Mandat de la délégation

Les dirigeants devraient également élargir le mandat de la délégation, avec les mêmes membres ou une composition différente, afin d’améliorer les conditions pour les élections de 2020 et de renforcer l’action régionale en faveur du Burundi.

L'UA devrait également intensifier sa surveillance de la politique burundaise.

Depuis août 2015, il a déployé un petit contingent d'observateurs des droits de l'homme et d'experts militaires dans le pays. Il devrait négocier avec les autorités burundaises pour en envoyer plus.

L’équipe de l’UA sur le terrain devrait surveiller la sécurité des politiciens de l’opposition et évaluer les préparatifs en vue des élections, ce qui pourrait obliger les chefs d’État de l’UA à adapter leur mandat.

Le Conseil de paix et de sécurité de l'UA et la délégation de haut niveau peuvent utiliser ses rapports pour informer les efforts diplomatiques et aider à décider si l'UA devrait déployer des observateurs électoraux avant les scrutins de 2020.

Des élections complètement libres et équitables en 2020 sont probablement impossibles.
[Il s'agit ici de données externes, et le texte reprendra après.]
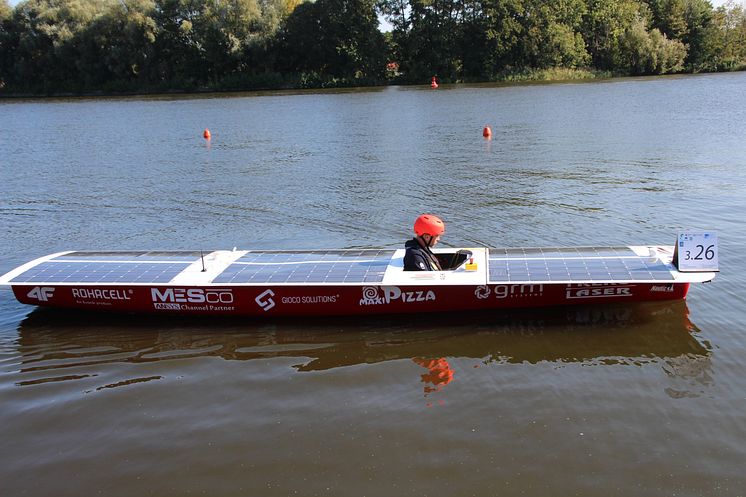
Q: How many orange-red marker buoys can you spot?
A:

Mais avec un engagement régional, uni, plus élevé et plus cohérent et concerté dans la région pour l'année à venir, il y a au moins une chance de convaincre le gouvernement de permettre à l'opposition de faire campagne sans harcèlement et de mieux contrôler le vote. Cela contribuerait probablement à éviter que ne se reproduise le tumulte de 2015.

Cela préserverait également un degré de pluralisme politique, même minime, qui pourrait contribuer à empêcher un pire glissement dans le conflit. Plus important encore, l'UA et les autres acteurs ne peuvent rester indifférents: ils doivent faire tout ce qui est en leur pouvoir pour maintenir la crise burundaise au premier rang des priorités internationales.